Exercise materials:
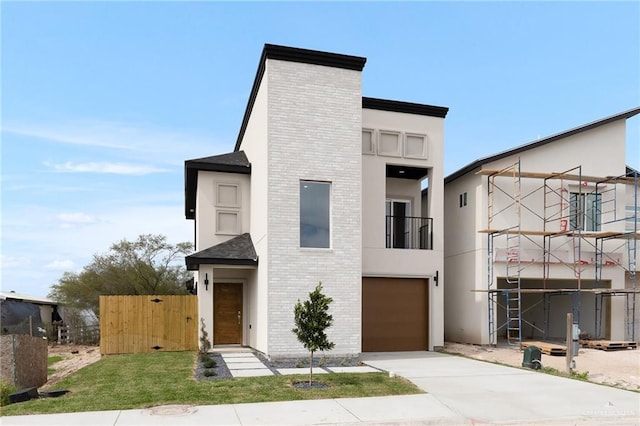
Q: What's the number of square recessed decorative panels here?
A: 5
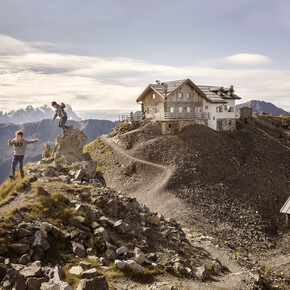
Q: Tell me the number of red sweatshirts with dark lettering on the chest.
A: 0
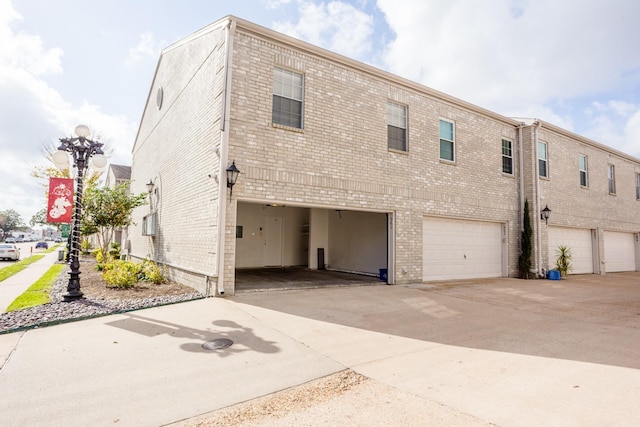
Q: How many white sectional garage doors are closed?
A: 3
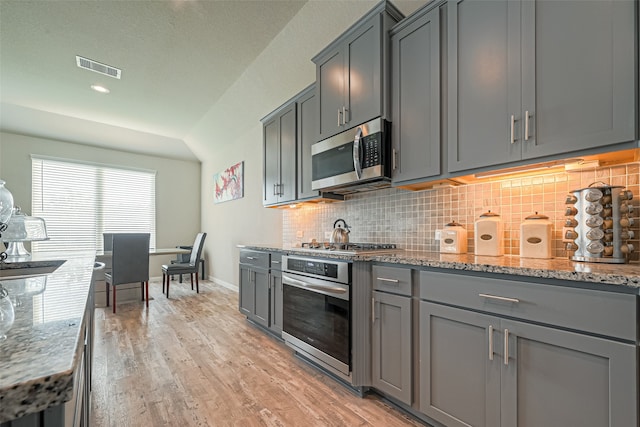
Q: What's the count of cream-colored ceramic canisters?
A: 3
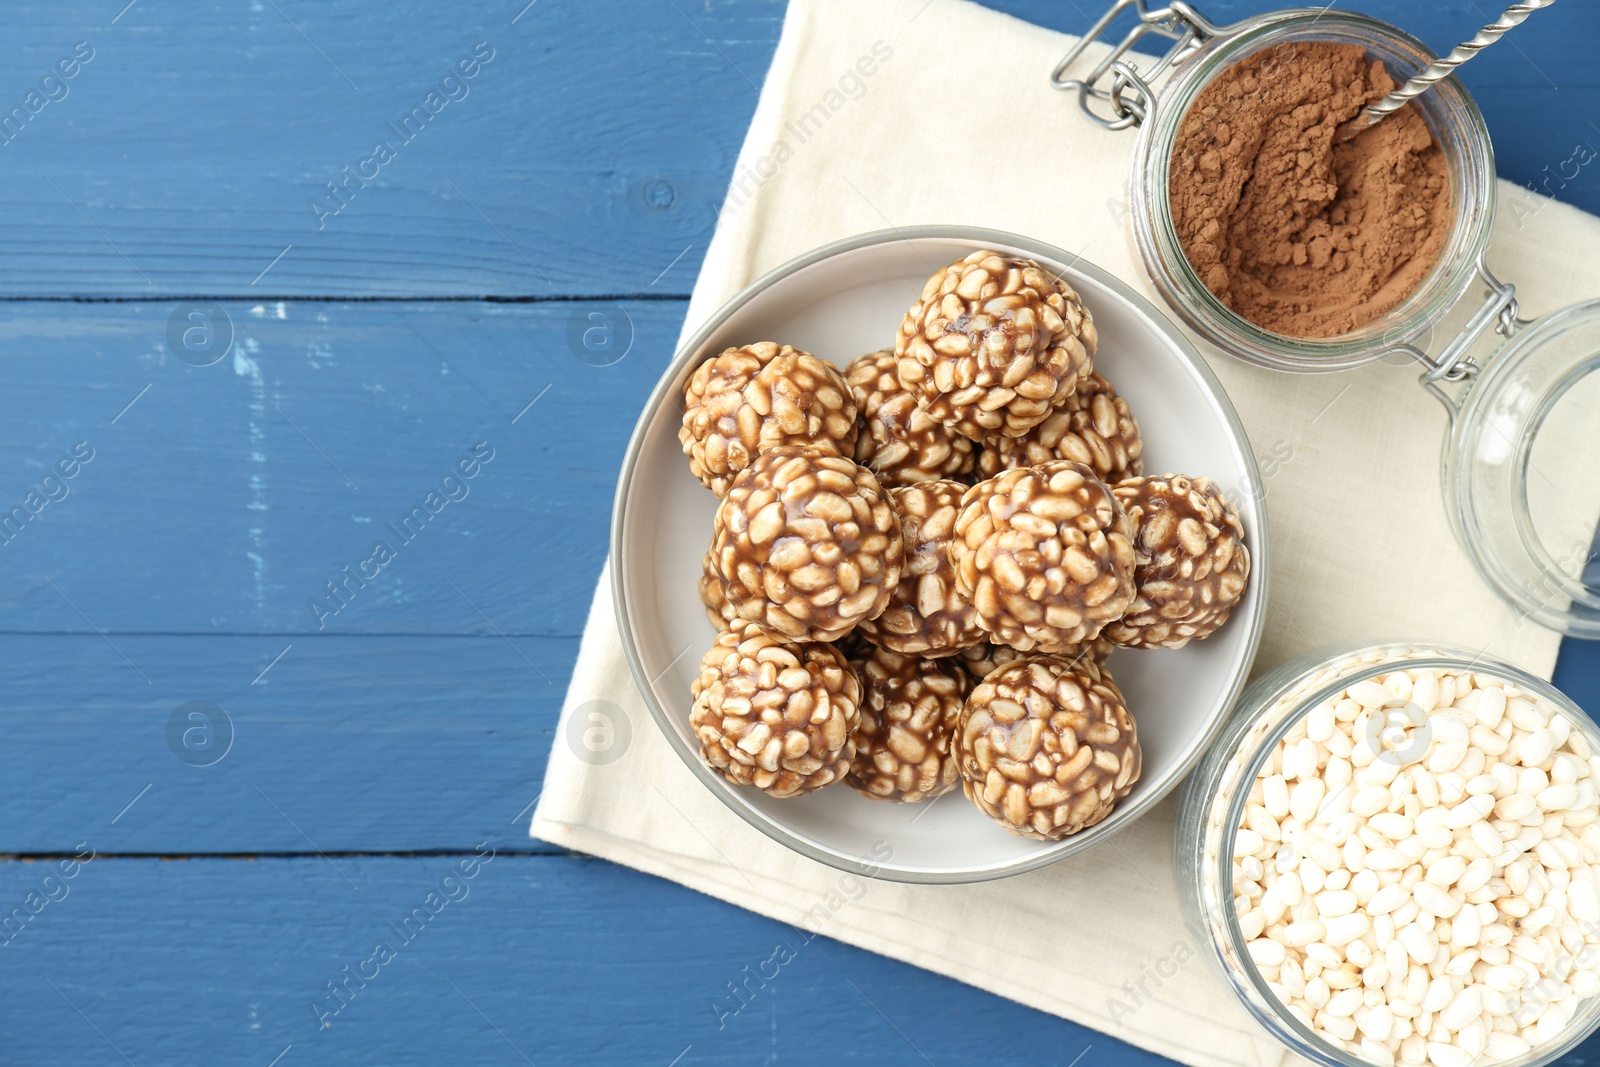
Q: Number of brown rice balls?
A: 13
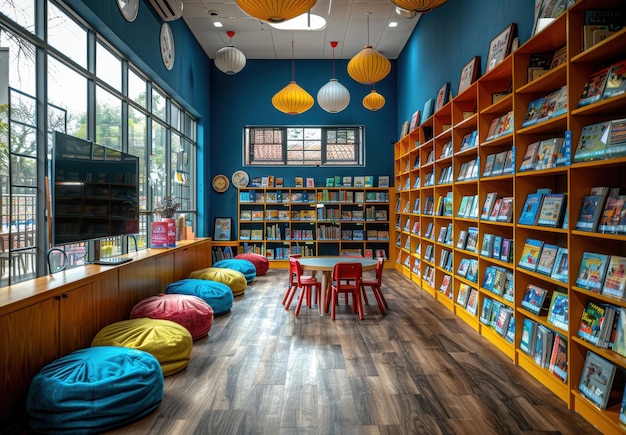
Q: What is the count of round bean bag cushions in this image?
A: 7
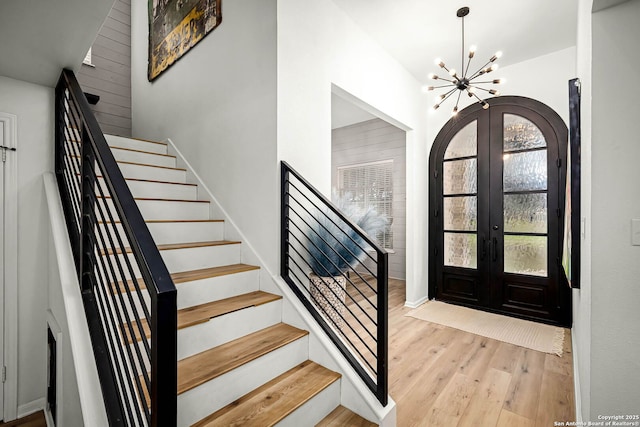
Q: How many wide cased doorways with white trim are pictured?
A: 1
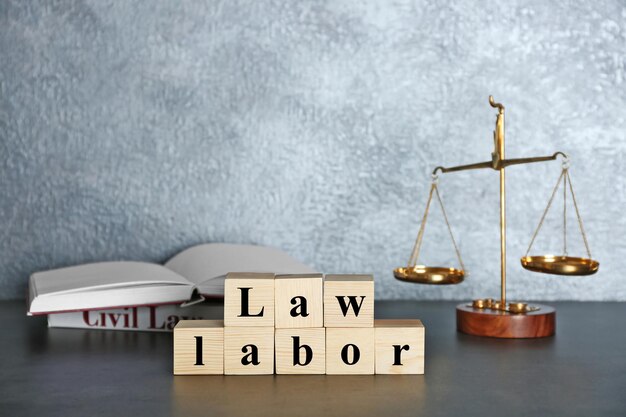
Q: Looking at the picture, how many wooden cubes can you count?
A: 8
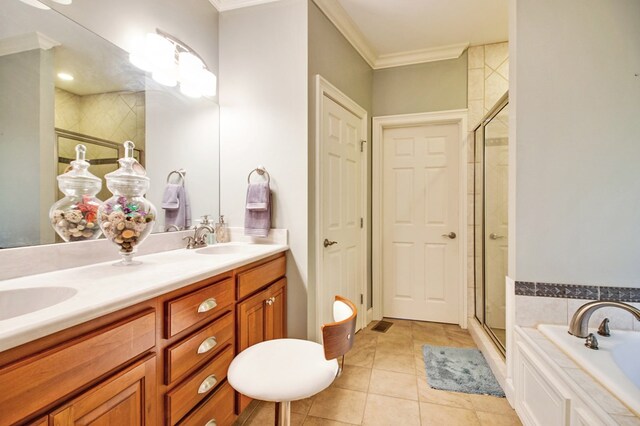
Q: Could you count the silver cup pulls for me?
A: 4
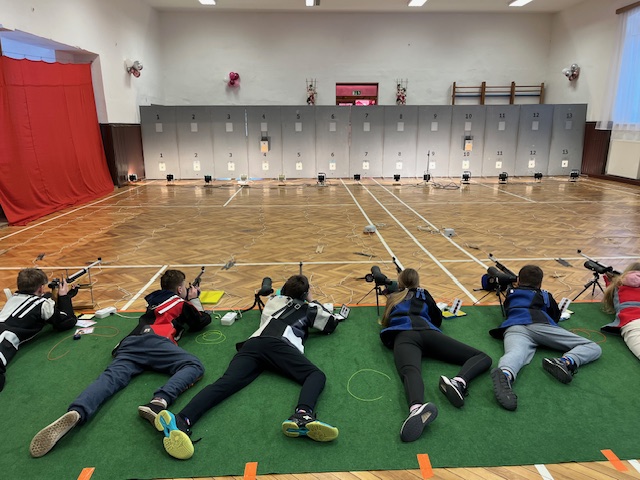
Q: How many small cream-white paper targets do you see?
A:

What you need to do: Exclude images and repeat all entries exactly.

Task result:
Q: What's the number of square recessed decorative panels here?
A: 5
Q: Tell me the number of red sweatshirts with dark lettering on the chest.
A: 0
Q: How many white sectional garage doors are closed?
A: 3
Q: What's the count of cream-colored ceramic canisters?
A: 3
Q: Number of brown rice balls?
A: 13
Q: What is the count of round bean bag cushions in this image?
A: 7
Q: How many wide cased doorways with white trim are pictured?
A: 1
Q: Looking at the picture, how many wooden cubes can you count?
A: 8
Q: Could you count the silver cup pulls for me?
A: 4
Q: How many small cream-white paper targets do you see?
A:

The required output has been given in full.